You bet, you've pretty much got the idea down pat!

 

Just tested this. 

It looks like when you are prompted for the 6 digit code, you can select "I need help getting a verification code", then you can say "send to ###-###-####" and you'll get a text with code. 

 

The trouble I see, coming from your position, is that it would seem based on my testing that just setting up the 2-factor seems to require Google Authenticator, even though you could, from the looks of it, never ever use it, and instead rely solely on texts. If you are unable to install GA on your older device, you may be stuck.
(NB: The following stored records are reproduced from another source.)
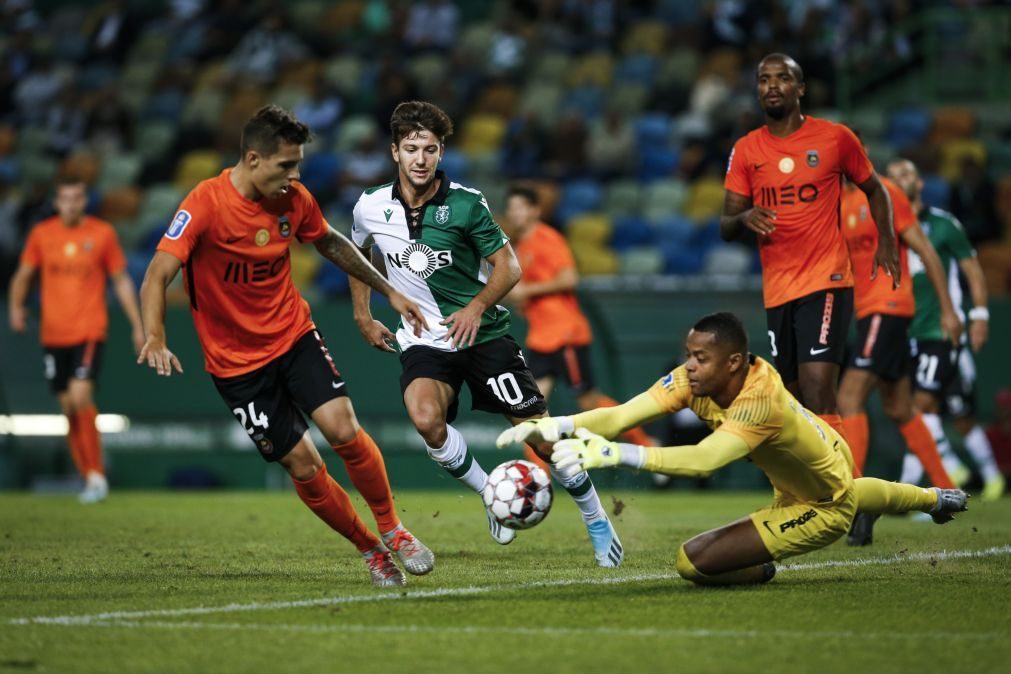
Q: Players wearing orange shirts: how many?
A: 5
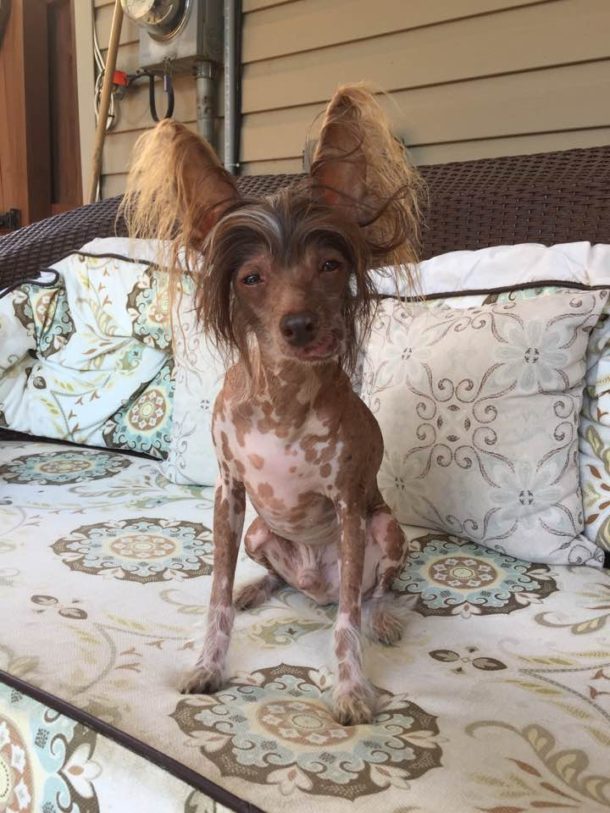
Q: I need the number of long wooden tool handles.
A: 1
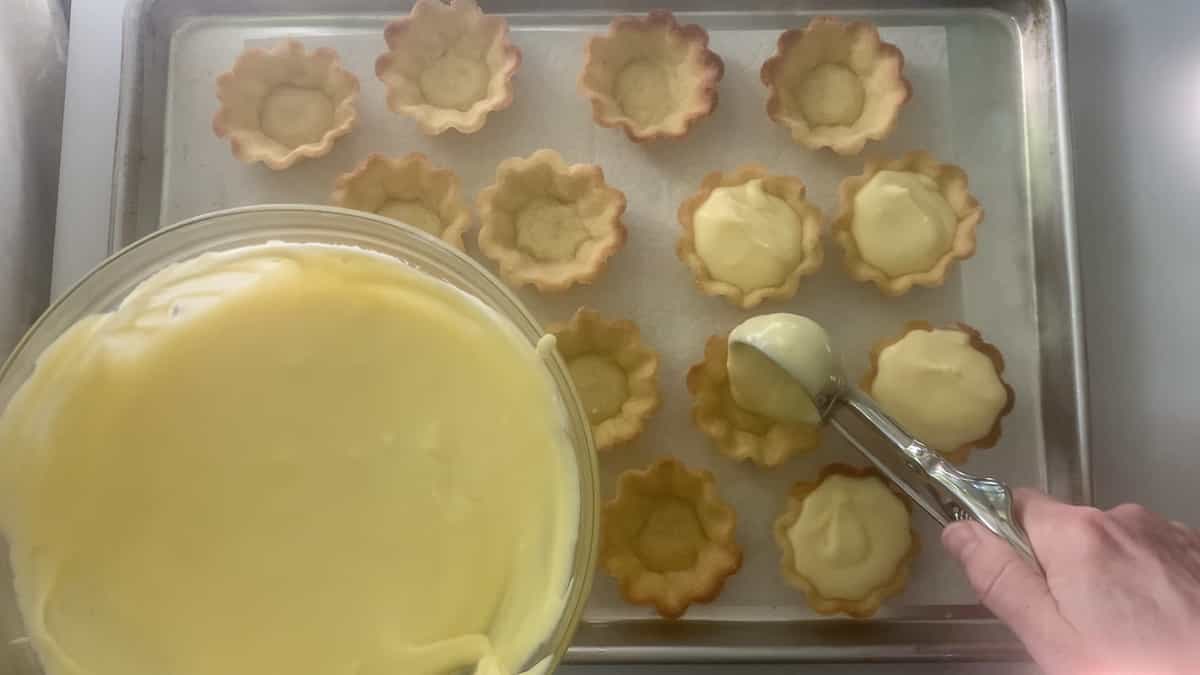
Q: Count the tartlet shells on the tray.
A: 13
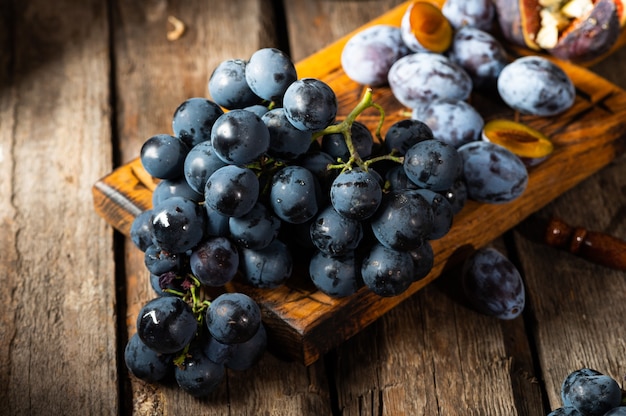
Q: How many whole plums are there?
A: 8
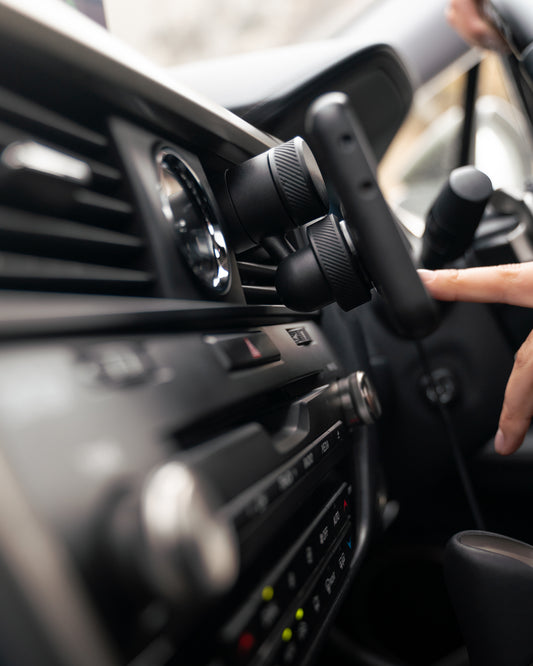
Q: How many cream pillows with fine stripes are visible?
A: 0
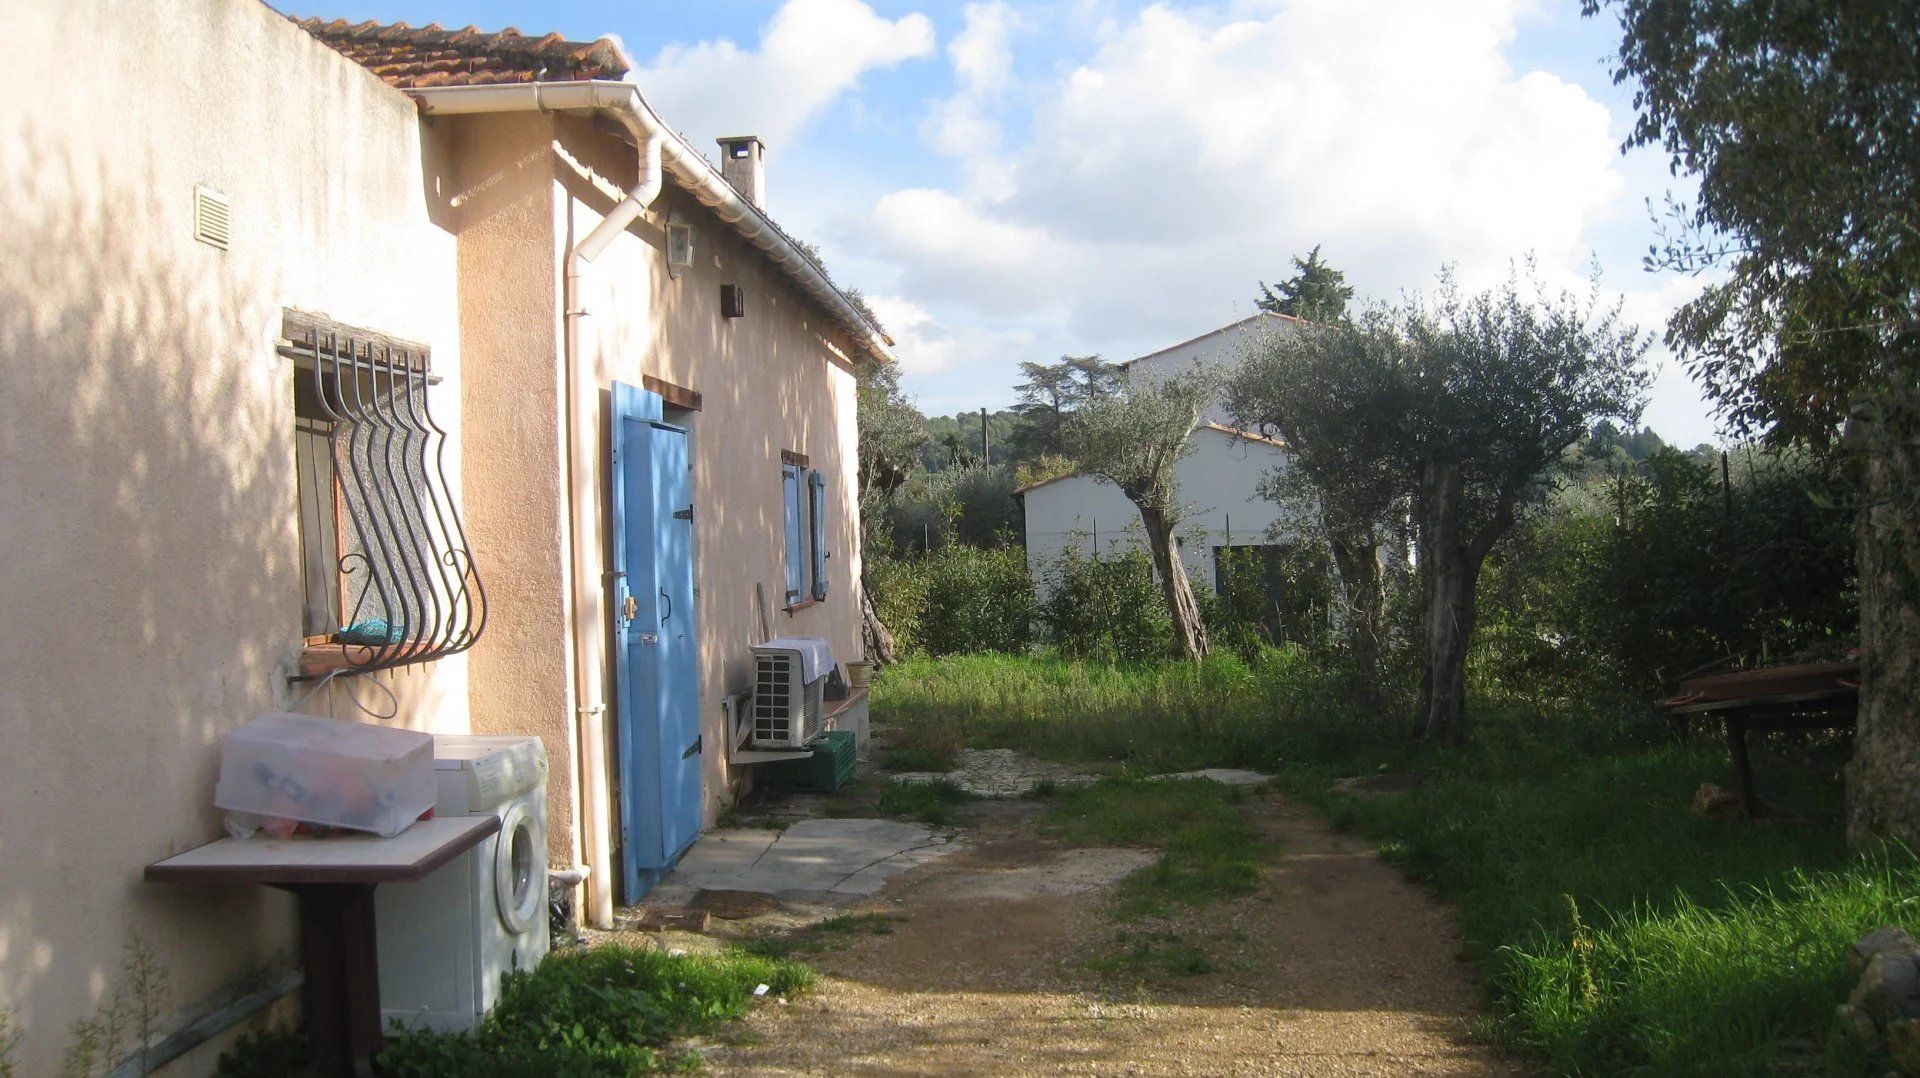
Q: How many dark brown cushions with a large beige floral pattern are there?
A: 0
If this is the case, you should contact Support and let them know, because I think that it is unreasonable to limit 2-factor to those with up-to-date smartphones.

[Adjusting 276]

 Is there a point in the logon process where I choose to get the six-digit code either from Evernote or from Google Authenticator?

 

Yes and no.

If you're logged into the web client, you can change your setting (Text vs Authenticator) at any time.
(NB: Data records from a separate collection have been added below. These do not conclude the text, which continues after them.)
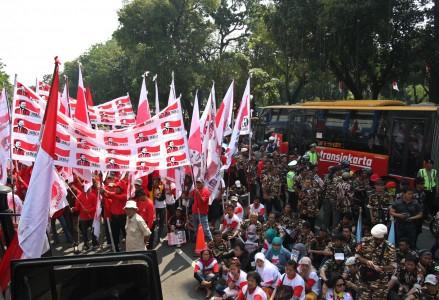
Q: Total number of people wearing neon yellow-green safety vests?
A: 3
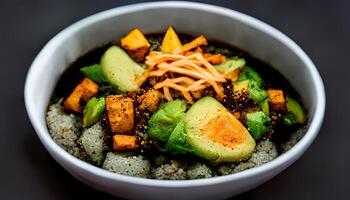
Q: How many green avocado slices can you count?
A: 2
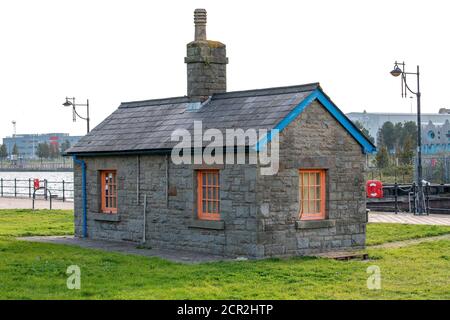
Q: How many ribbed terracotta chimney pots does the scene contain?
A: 1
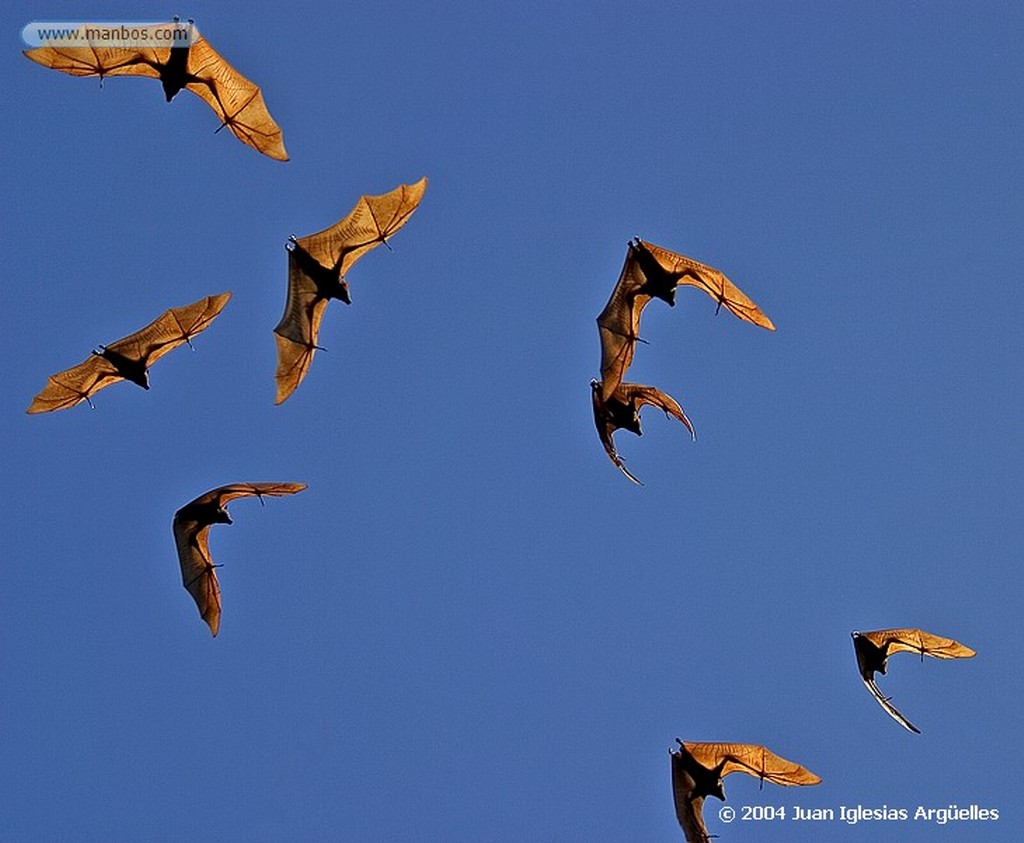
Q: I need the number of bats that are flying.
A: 8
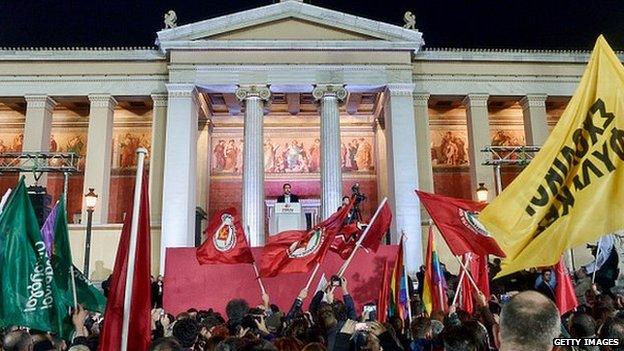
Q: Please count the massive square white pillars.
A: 2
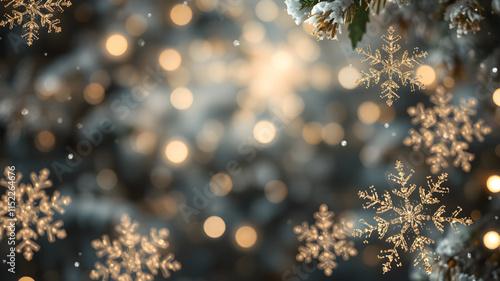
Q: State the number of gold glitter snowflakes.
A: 7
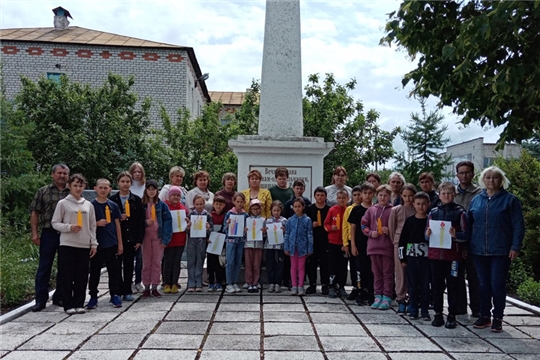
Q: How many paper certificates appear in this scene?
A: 7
If you've chosen Authenticator, at login time you have the option of having a verification code sent to you via a text message. (Click the "I need help with getting a verification code" link, then click the 'Send a code' button).

[Adjusting 276]

The trouble I see, coming from your position, is that it would seem based on my testing that just setting up the 2-factor seems to require Google Authenticator

 

Google Authenticator is only required when setting up 2 factor for free users. Premium users can set it up with only text messages.

[ScottLougheed 1,316]

 

The trouble I see, coming from your position, is that it would seem based on my testing that just setting up the 2-factor seems to require Google Authenticator

 

Google Authenticator is only required when setting up 2 factor for free users. Premium users can set it up with only text messages.

 

Ah, that would explain it. My test account is a free account.  Thanks for clarifying. 

[aws 0]

If you're a premium user and you set up 2fa with only text messages, can you set it up with Google Authenticator later (assuming that at some point in the future I have a phone that can use Google Authenticator)? The reason I ask is that there will be times when I am out of the country (USA) when I won't be able to receive text messages. And so at those times I would want to use Google Authenticator, because the way I understand it, you don't need a web or wireless connection to be able to get a 6-digit code from Google Authenticator.

[Adjusting 276]

If you're a premium user and you set up 2fa with only text messages, can you set it up with Google Authenticator later 

 

Yes, you can switch between the two options at any time.